Esse discurso do presidente é errático, um discurso de que o presidente não aceita a Constituição, mas pode convencer os setores médios da corporação e alguma PM indisciplinada que saia pra rua pra fazer baderna como aconteceu no Ceará. É isso que se deve ter medo, afinal eles têm armas. E, claro, tem uma massa de ignorantes, de pessoas que seguem o discurso de ódio, que agora tem 6,10 armas pelas políticas públicas de armamento do governo Bolsonaro. Mas acho que vai prevalecer a palavra calma do vizinho, a ideia das pessoas de bom senso. Um ministro do STF nos disse outro dia que o papel da sociedade civil agora é dizer: queremos o cumprimento da Constituição, respeito das instituições, e vai haver eleições livres, o TSE está aí, as urnas eletrônicas foram aperfeiçoadas. Acho risível e ilógico um presidente falar de fraude em urnas eletrônicas quando ele próprio foi eleito por elas.
Diante de tantas rupturas da ordem democrática e constitucional, que atropelos faltam ainda para dizer que não estamos mais na normalidade democrática? Quais os sinais?

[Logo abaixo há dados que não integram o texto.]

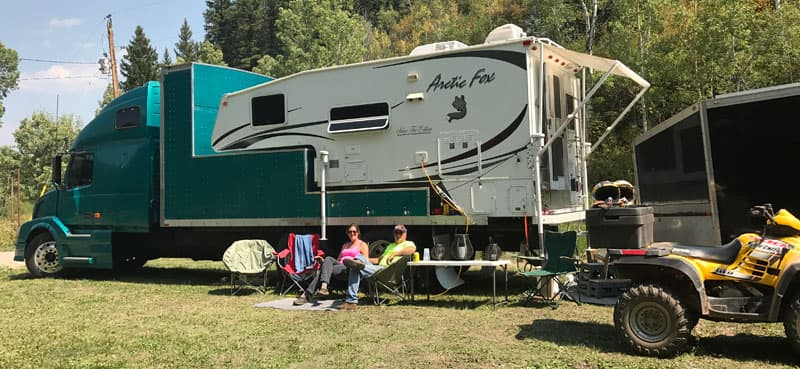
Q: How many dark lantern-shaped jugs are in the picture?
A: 3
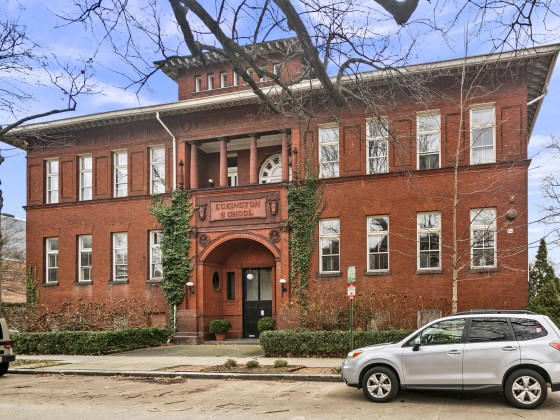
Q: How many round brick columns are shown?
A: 4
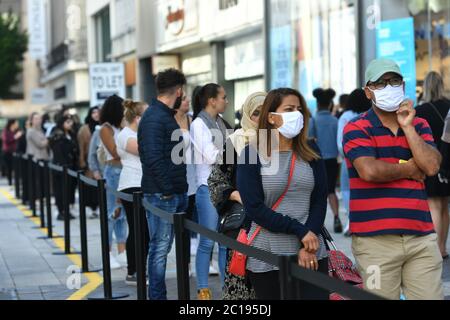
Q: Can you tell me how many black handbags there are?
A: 1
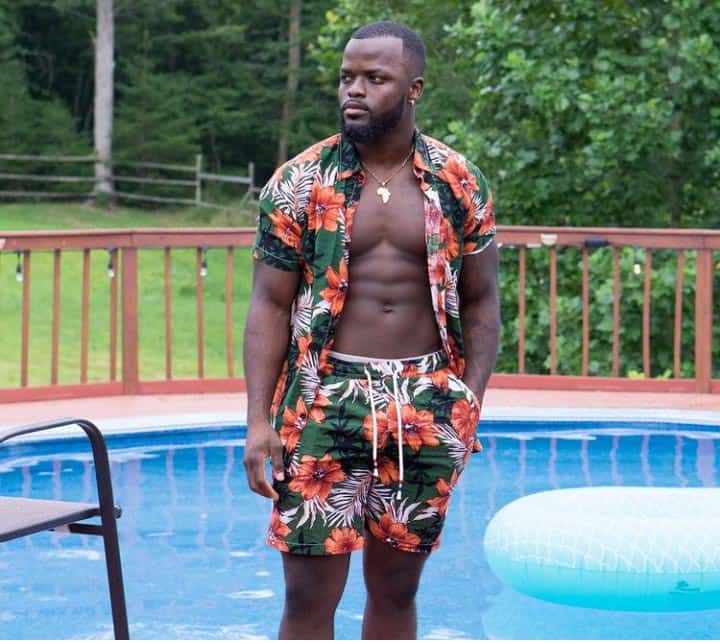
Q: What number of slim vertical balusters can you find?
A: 13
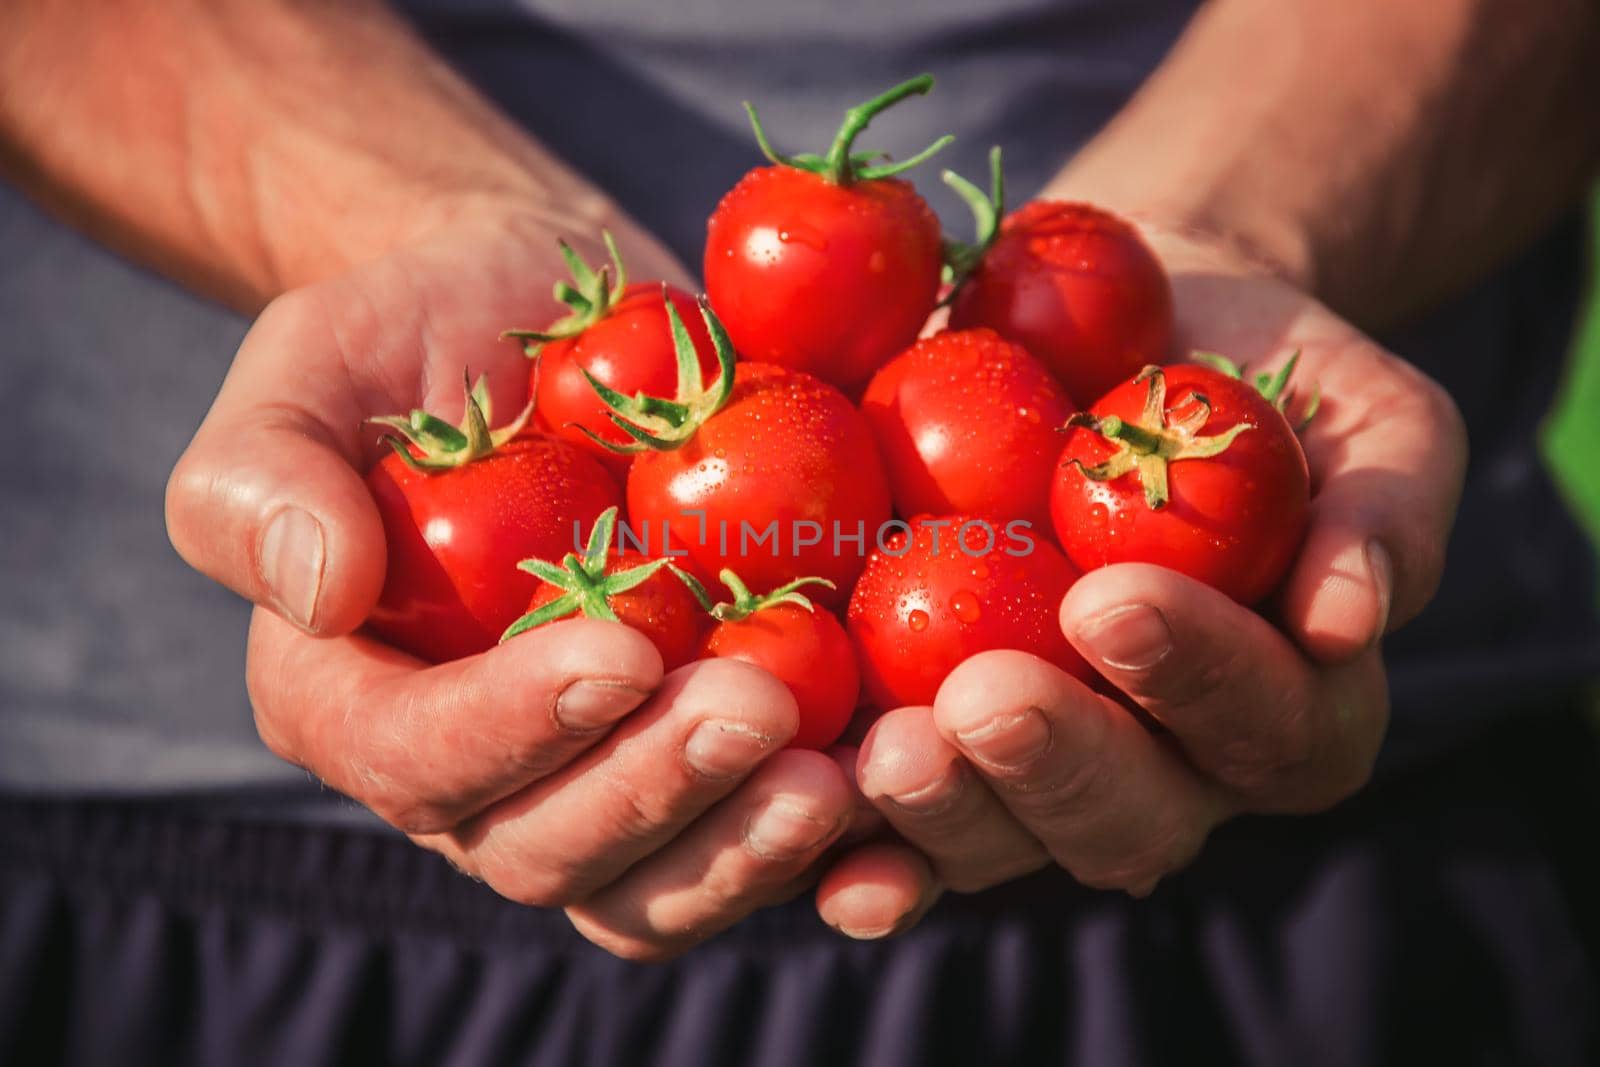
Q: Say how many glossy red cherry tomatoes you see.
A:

É sutil, porque as instituições estão trabalhando. Mesmo ali, no desfile militar no dia da votação do Congresso sobre o voto impresso, havia um pretexto e os militares se negaram a sobrevoar o STF, se negaram a causar danos ao STF. Ainda há esperança que esse Exército que o Bolsonaro diz ser dele, não seja dele, seja do Brasil. O risco de ruptura, se fosse depender das palavras, é concreto, mas há inquéritos em que as pessoas do gabinete do ódio estão respondendo, o ministro da Justiça já foi impedido de fazer muitas atividades, muitos atos e decretos do presidente foram sustados no Parlamento ou no STF. Como se marca o limite [da normalidade democrática]? O começo de 1964 é o atropelo completo das instituições, fechar Congresso, fechar tribunais, começar a ver as forças de segurança passaram a agir fora dos protocolos que elas têm. Veja, as pessoas são emuladas a seguir o comportamento do Bolsonaro e isso é sinônimo de não ter apego às instituições. Mas mesmo essa loucura dele contra os ministros do Supremo foi arquivada…
O senhor acha que o impeachment seria uma saída para garantir a democracia?

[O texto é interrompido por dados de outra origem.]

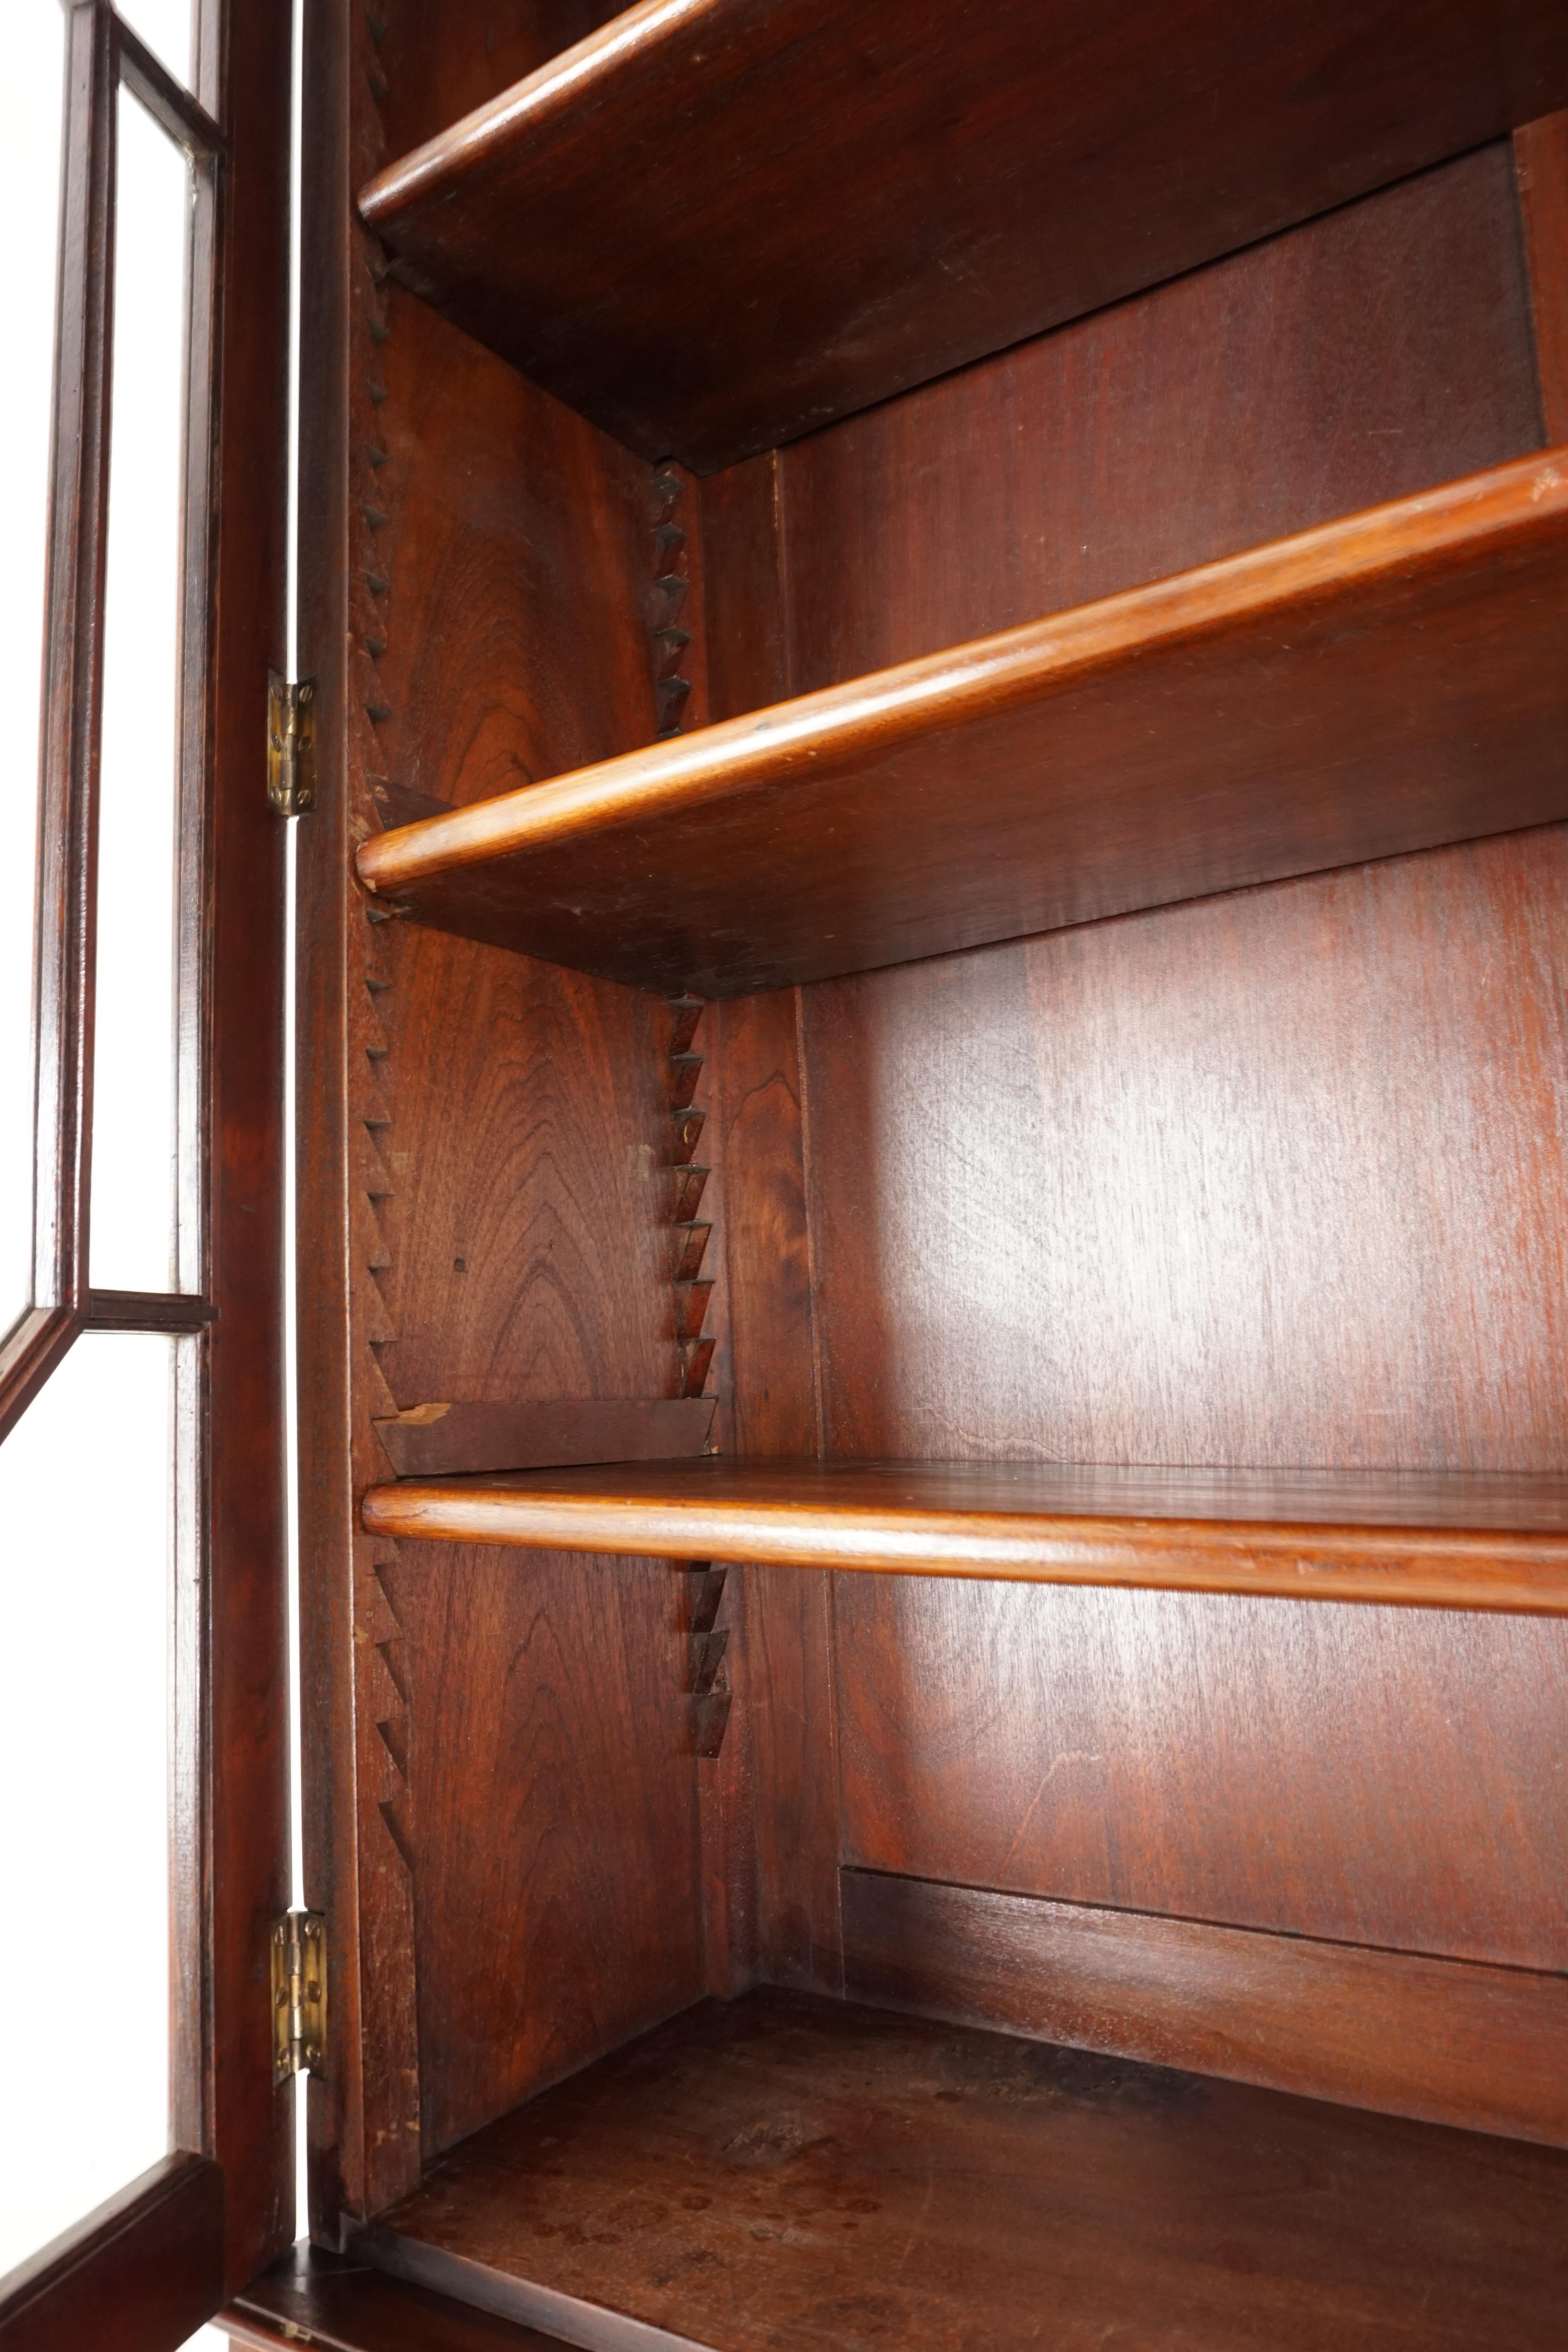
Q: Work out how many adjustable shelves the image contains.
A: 3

Em relação ao impeachment não há concordância dentro da classe política pensante, muitos dizem que Bolsonaro deve ser derrotado nas urnas, eu próprio penso assim. Bolsonaro cometeu inúmeros crimes de responsabilidade, mas eu preferia que ele fosse derrotado nas urnas. Para que ele não volte mais.
O senhor acha que o fato de não ter havido punições aos militares e torturadores que cometeram crimes na ditadura tem peso na situação de fragilidade democrática que vivemos? Temos que rever a Lei da Anistia e punir os criminosos?

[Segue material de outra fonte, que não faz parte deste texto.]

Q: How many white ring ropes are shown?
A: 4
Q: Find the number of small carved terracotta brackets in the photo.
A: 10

Sim, sim. Eu não sei se rever a Lei da Anistia ou interpretá-la como ela deve ser interpretada. O Supremo fez um grande esforço interpretativo que, a meu ver, não tinha fundamento. O Supremo entendeu que com essa atitude traria paz, mas não punir ninguém não traz paz nenhuma à sociedade. Quando um jovem, que não viveu 64, que não viveu 68, que não viveu uma vida sem Habeas Corpus e sem liberdade de expressão, fala na volta dos militares, ele não está falando de nada que ele conheça. E por isso eu acho que a falta de punição para todos os atos ilícitos que foram praticados na ditadura é uma coisa complicada. A própria Comissão da Verdade não teve todas as suas recomendações atendidas e isso tem influência agora, sem dúvida.